REQUIREMENT =>
Give the data again in full, without pictures.

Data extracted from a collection
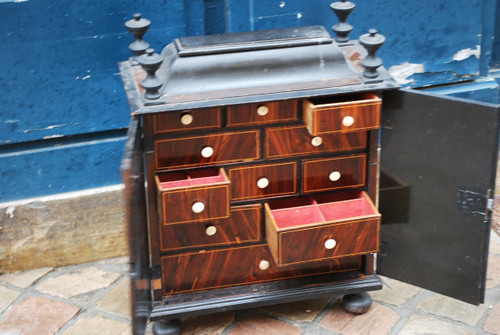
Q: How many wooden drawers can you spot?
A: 11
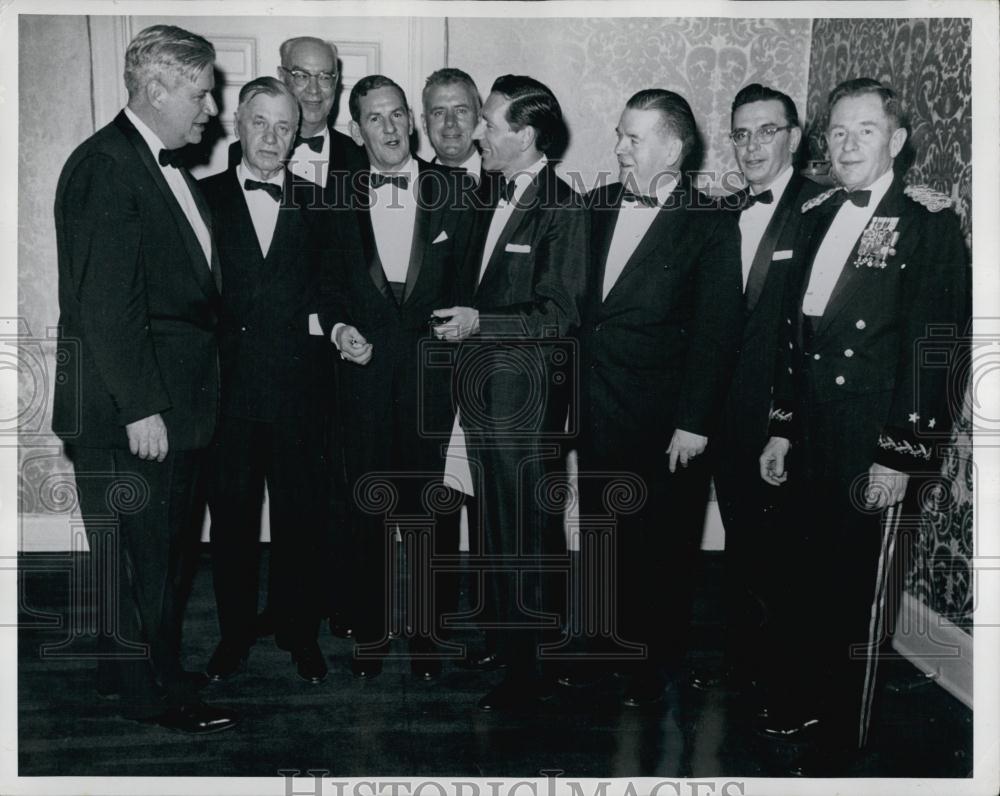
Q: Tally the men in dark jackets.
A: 9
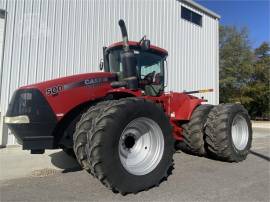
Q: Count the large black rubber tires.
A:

COMPLETED EXERCISE =>
Q: How many wooden drawers can you spot?
A: 11
Q: Tally the men in dark jackets.
A: 9
Q: Count the large black rubber tires.
A:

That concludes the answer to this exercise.